Au risque d’être vilipendée, je prends le risque de ne pas être d’accord avec la messe qu’on nous donne ces derniers temps… Dieu sait (ou qui se reconnaitra…) si les diverses expressions de la Culture me manquent depuis que cette pandémie nous en prive, comme beaucoup d’entre nous j’ai très envie de renouer avec ces richesses qui participent à l’agrément de nos vies, et de savoir certains de ceux qui me sont proches pouvoir reprendre bientôt l’expression de leur art théâtral ou musical.

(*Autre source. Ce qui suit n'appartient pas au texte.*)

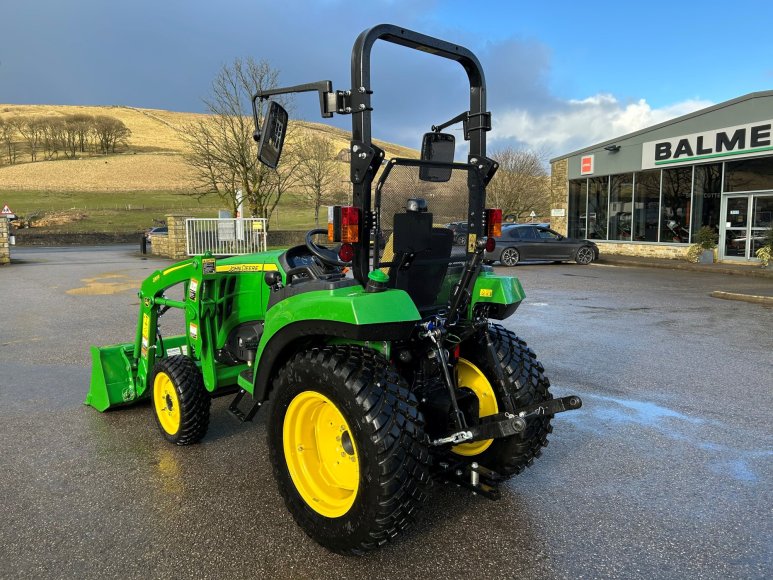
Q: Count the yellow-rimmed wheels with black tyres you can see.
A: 3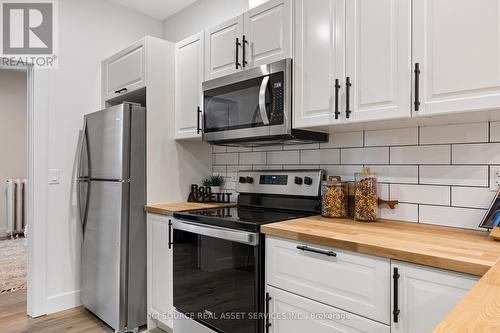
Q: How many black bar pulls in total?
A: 11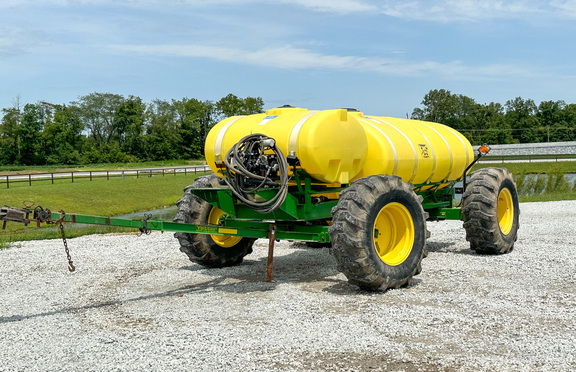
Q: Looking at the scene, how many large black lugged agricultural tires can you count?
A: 3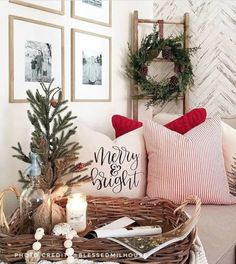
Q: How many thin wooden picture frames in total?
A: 4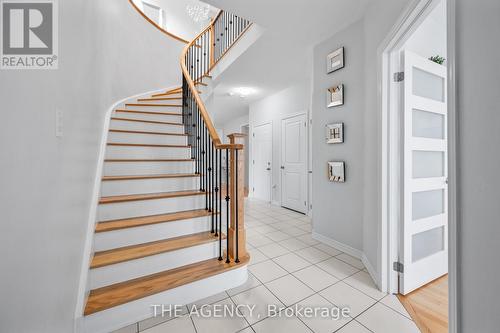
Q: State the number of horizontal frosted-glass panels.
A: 5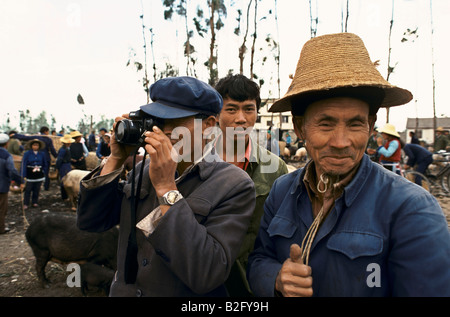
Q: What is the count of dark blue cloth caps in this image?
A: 1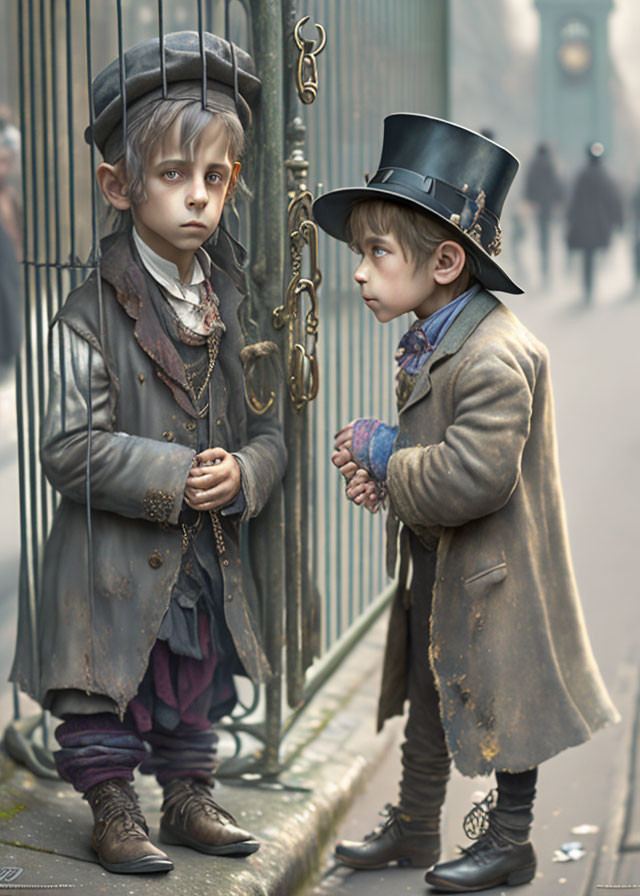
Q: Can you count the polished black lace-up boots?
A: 2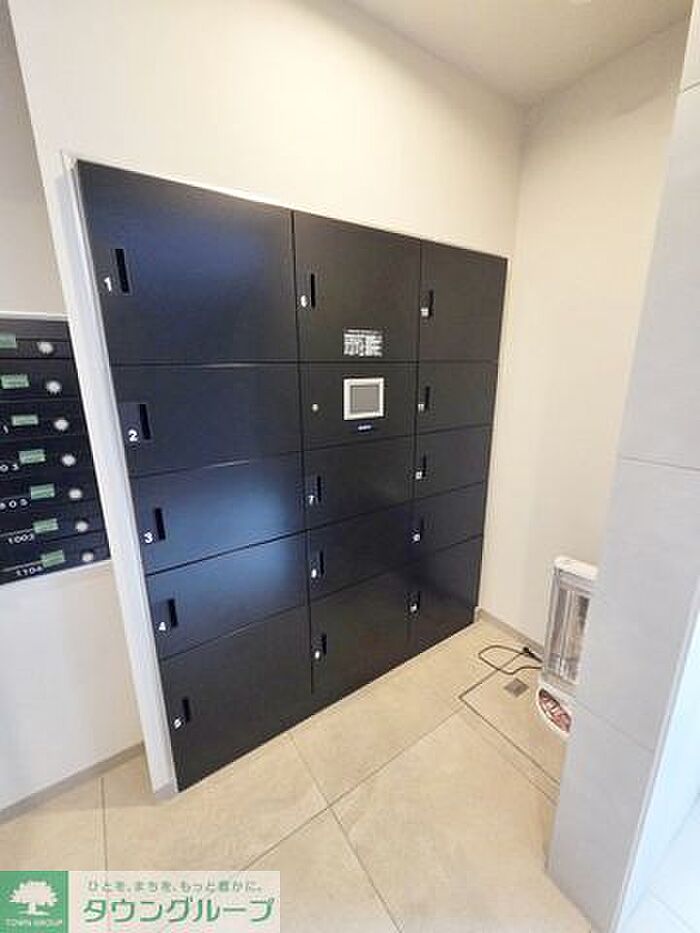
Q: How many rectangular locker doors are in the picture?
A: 14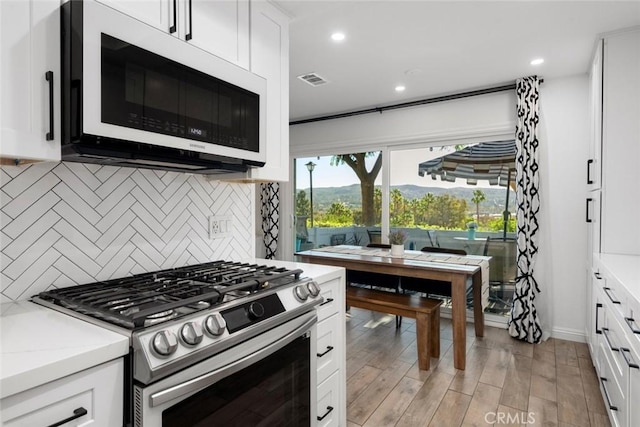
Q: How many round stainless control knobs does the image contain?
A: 5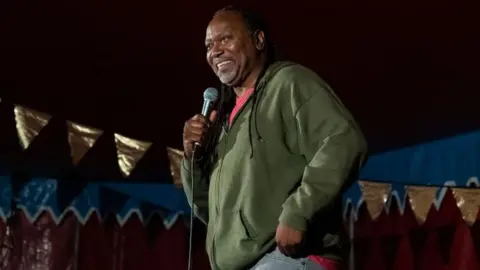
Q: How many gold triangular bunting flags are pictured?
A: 7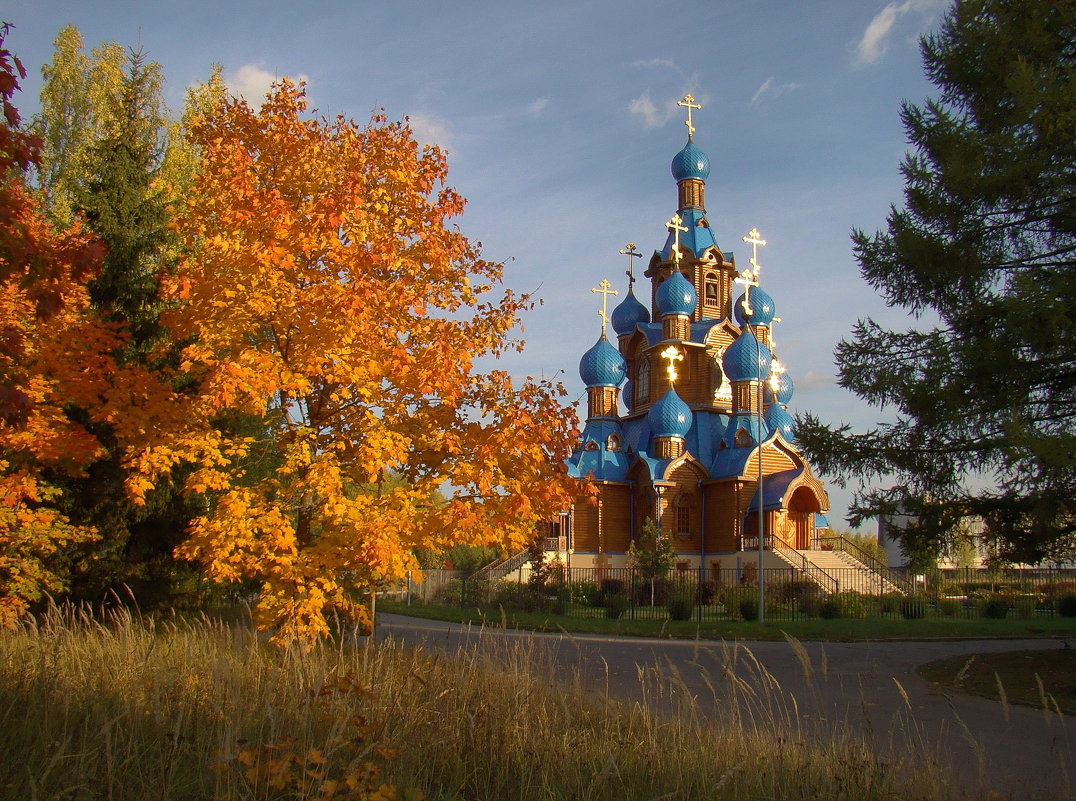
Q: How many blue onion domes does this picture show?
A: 10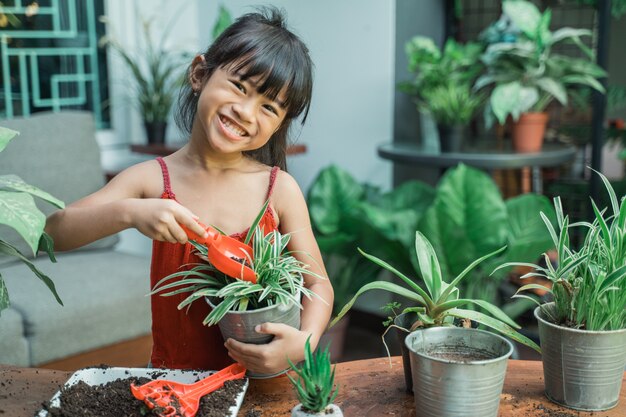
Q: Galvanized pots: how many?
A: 3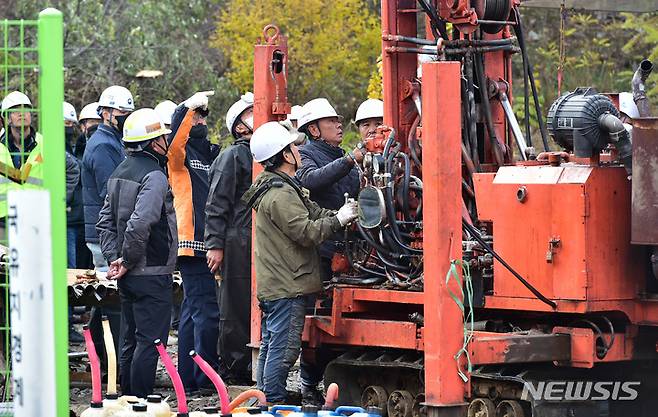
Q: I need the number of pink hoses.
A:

J’observe ça et là des rassemblements, j’entends des discours, et je n’y retrouve que rarement mes ressentis. Sans doute en partie parce que la façon de dire ou de faire ne me convient pas. C’est ici que je veux parler d’élégance. « Au diable la manière quand il faut choquer ou bousculer pour obtenir » me rétorque t’on. Je passerai rapidement sur la vulgarité qui s’empare de bien des comportements dès qu’il s’agit de clamer haut et fort son mécontentement, de quelque nature qu’il fut. Il va de soi que les revendications puissent être posées calmement ou plus lestement quand l’angoisse du lendemain ou la colère justifient l’impatience d’être entendu ou exhaussé, mais je saisis pas en quoi la nudité peut servir une cause, aussi noble soit-elle. L’intime me semble déjà très exposé dès qu’on réclame quelque chose, en avouant, le faisant, un manque ou quelque chose qui nous échappe, donc une faiblesse devant qui aurait le pouvoir d’y changer quelque chose. Revendiquer c’est se mettre à découvert. De même que la destruction des biens d’autrui ou d’une collectivité ne me semble pas le meilleur moyen de séduire ou de convaincre d’une problématique.
Cette pandémie fait souffrir le ban et l’arrière-ban de ceux qui sont empêchés de travailler, d’exercer, de rencontrer, d’échanger, d’accompagner. Presque personne n’y échappe et pourquoi devrait-on accorder des « passe-droits » à qui parlera le plus mal et le plus fort ? A ceux qui ont la chance de disposer d’une tribune, la décence exigerait de n’en pas abuser à leur seul avantage et d’y présenter leurs doléances avec le panache dont ils savent pourtant parfois faire preuve. Le culte de l’individualisme prévaut quand chaque corporation ne défend jamais que son bout de gras, à n’importe quel prix, fusse celui de se détruire ! Quelle sorte de regard pouvons nous porter sur nous-mêmes quand nous perdons la notion de ce qui nous déshonore ? Vouloir définir visuellement la précarité en se déshabillant me semble un raccourci très médiocre. C’est laisser penser que ceux à qui on impose cette définition ne sont pas suffisamment intelligents pour décrypter une manière moins triviale de la dénoncer. On n’est pas forcé de répondre par la vulgarité aux décisions qui nous contrarient, fussent elles elles-mêmes « obscènes ». Le monde de la culture est un monde plein de ressources et d’imagination qui aurait pu choisir de nous mettre des paillettes dans les yeux plutôt que de jeter en guise de pâture à ses détracteurs cette overdose de mauvais goût sanguinolent qui n’a pas servi la cause et laissé s’installer un malaise durablement regrettable…
Par définition la simplification est limitante. A force de vouloir soi-disant rendre tout accessible à tout le monde, on est en train de choisir la médiocrité : simplifier plutôt qu’enseigner, tendre vers la facilité plutôt qu’expliquer. « Tout le monde » n’existe pas. l’humanité n’est qu’une multitude de cas particuliers. Supprimer les chiffres romains fait partie de ces décisions abêtissantes ! Si notre langue doit effectivement évoluer au cours des siècles, l’allégement des règles de l’orthographe concoure à son appauvrissement quand les changements ne sont uniquement proposés que pour ce « tout le monde » qu’on choisi de « limiter » puisqu’on lui ôte la possibilité d’en saisir des nuances, une lettre de plus ou de moins fait la diversité de notre langue, en dispensant le lecteur ou le locuteur de ces particularités on le précipite dans l’ignorance, l’abrutissement, voire l’absurdité.